[Esip-preserve] Another Slant on Identifiers

Bruce Barkstrom brbarkstrom at gmail.com
Tue Apr 12 09:24:31 EDT 2011


As I have been going through my use case documentation for the glacier
photo collection, it occurred to me that identifiers of unique objects are
useful not only for finding objects "outside" a particular archive; they are
also useful for inventory control within an archive.

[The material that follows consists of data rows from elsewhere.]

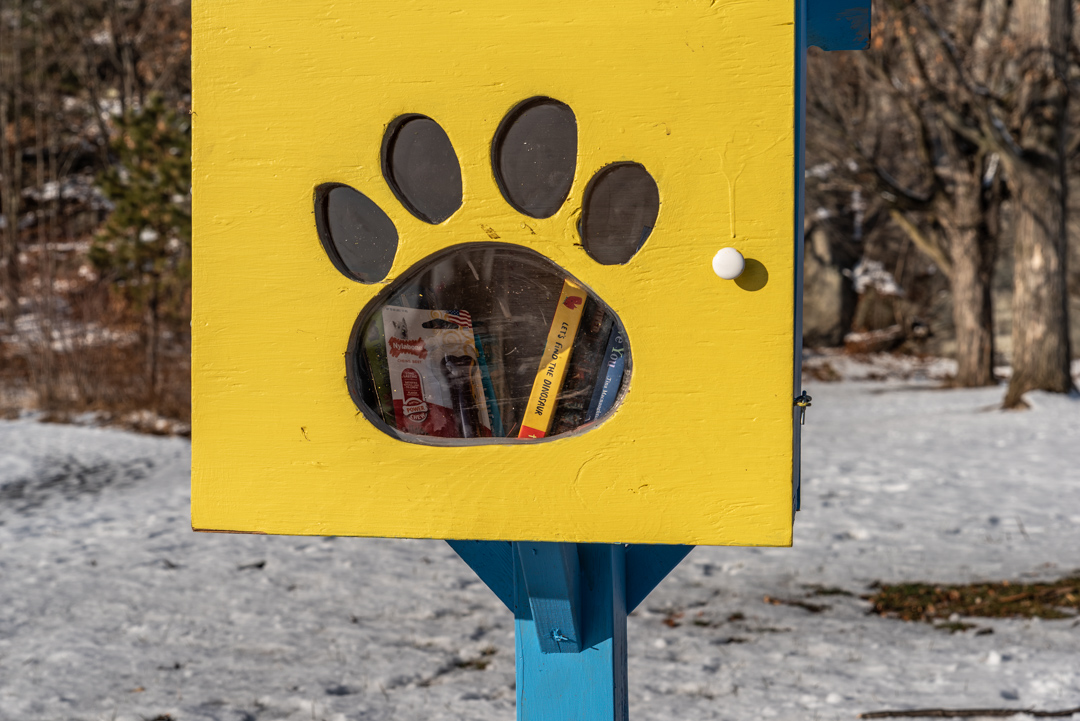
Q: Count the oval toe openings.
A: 4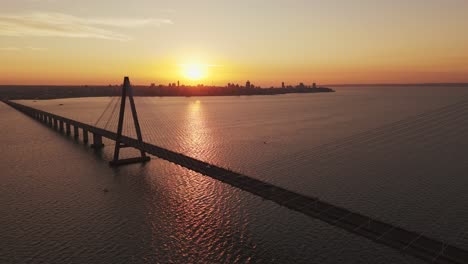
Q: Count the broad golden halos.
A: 1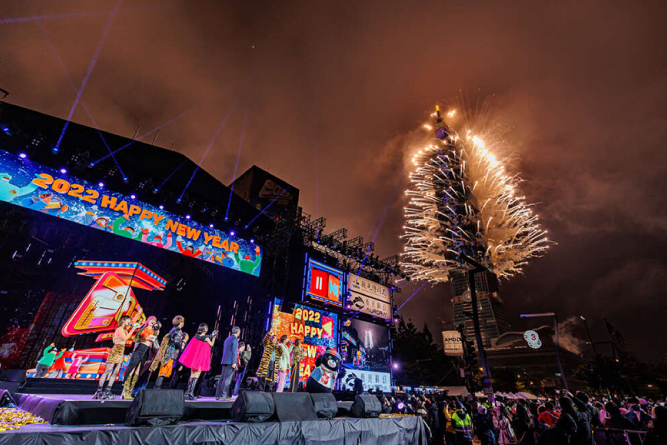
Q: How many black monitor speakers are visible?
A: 5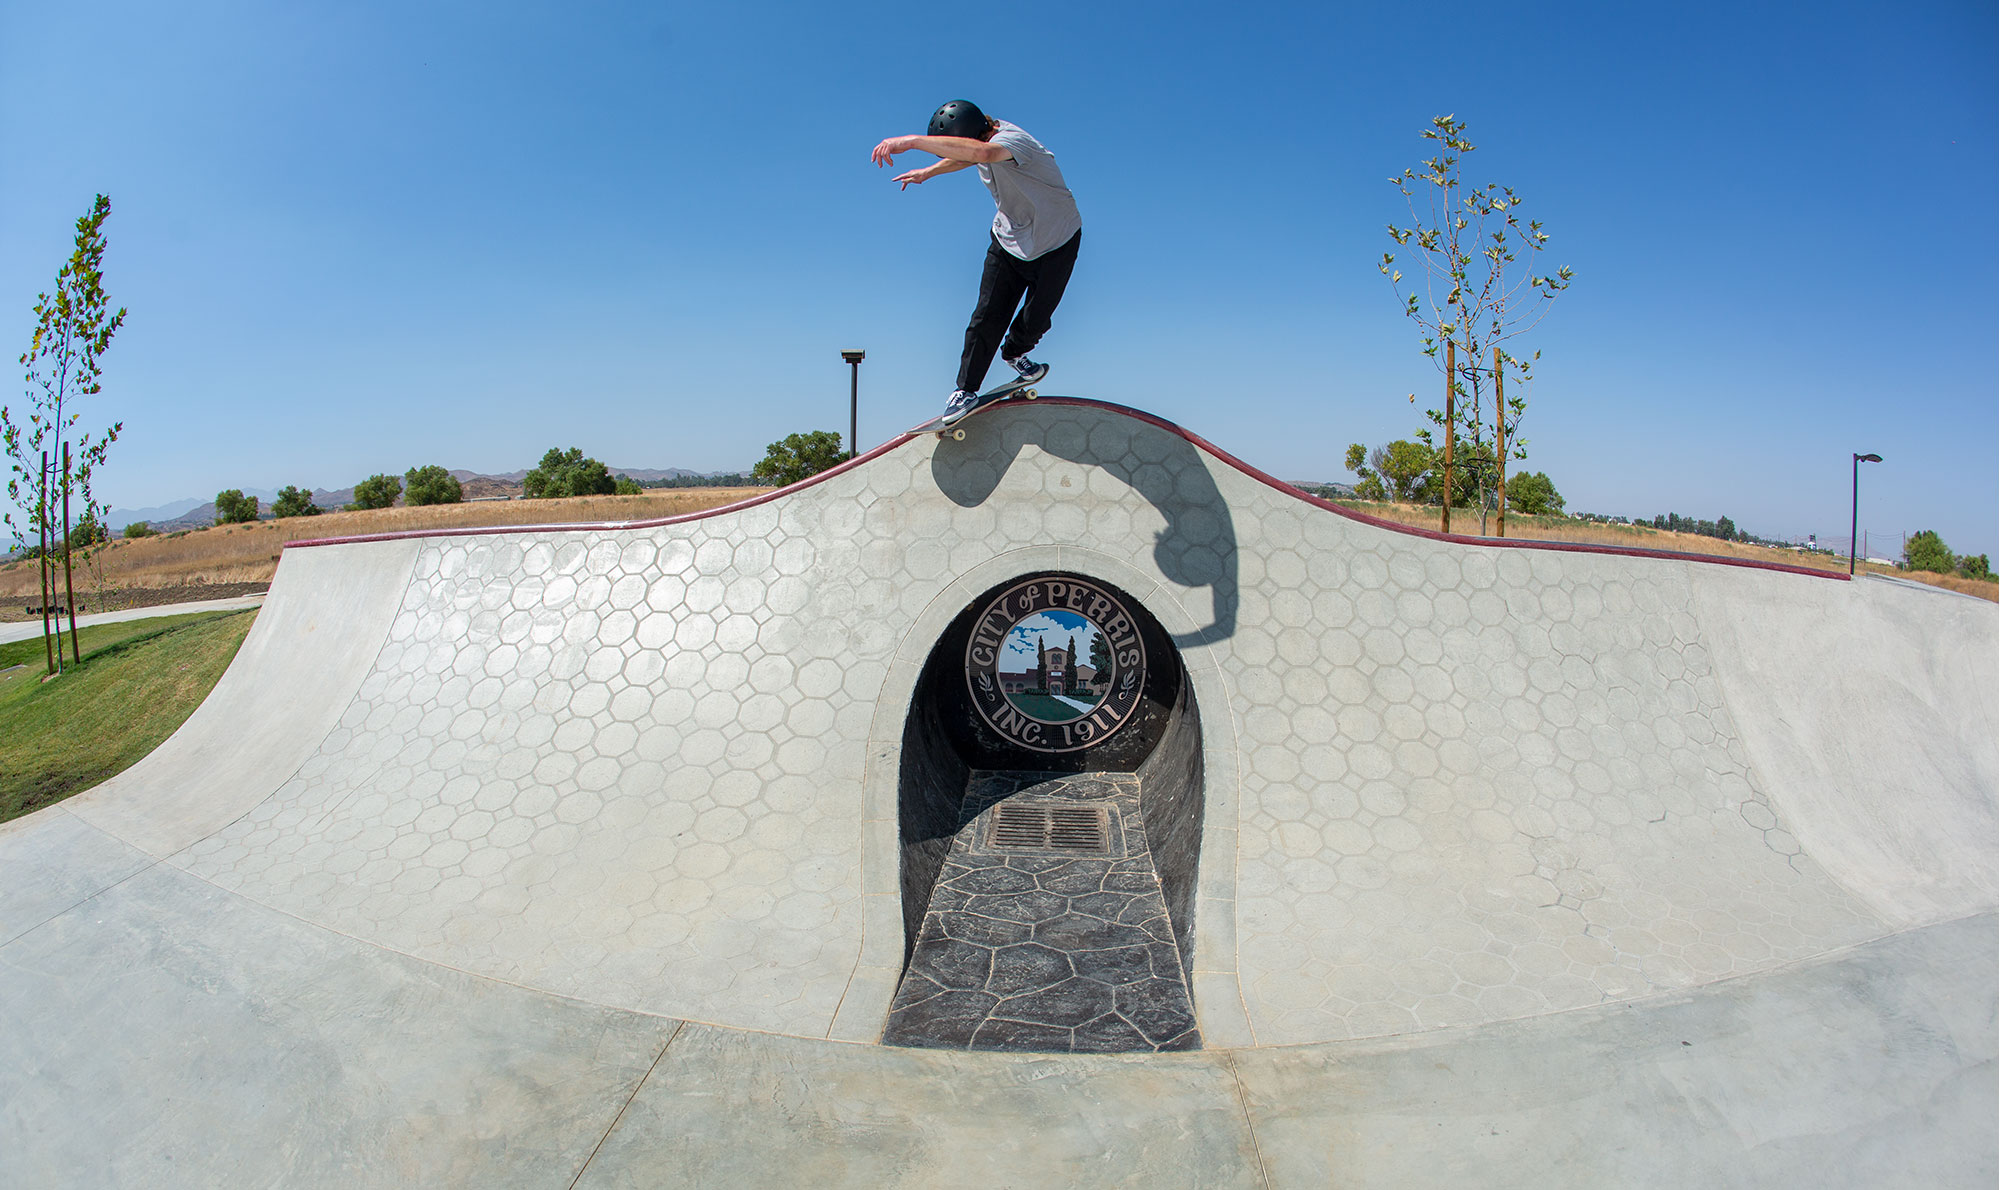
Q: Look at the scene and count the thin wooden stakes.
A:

This is perhaps easier to see for physical objects, like photographic
negatives or photographic prints.  If you identify a negative, say, with
a particular ID, then you could create a "ledger" (or inventory record)
that contains the current location of the object ("look at shelf 34 in
rack 25") and the previous locations ("used to be on shelf 25 in rack
15").  In an old-fashioned accounting system, the transactions that
change the state of an inventory would appear in an accounting "journal"
that the accountants would periodically use to enter transactions to
the ledger accounts.

We haven't had any discussion I can recall about how the identifiers
would be used in such a system.  I suspect identifiers would be
even more important in this context.  Such an inventory system
would be a natural place to deal with provenance tracing (noting
that the ledger accounts could include IPR).  They would allow
systematic auditing of an archive's inventory.  They might even solve
(or partially solve) the "orphan file problem" that we talked about earlier.

Any comments?

Bruce B.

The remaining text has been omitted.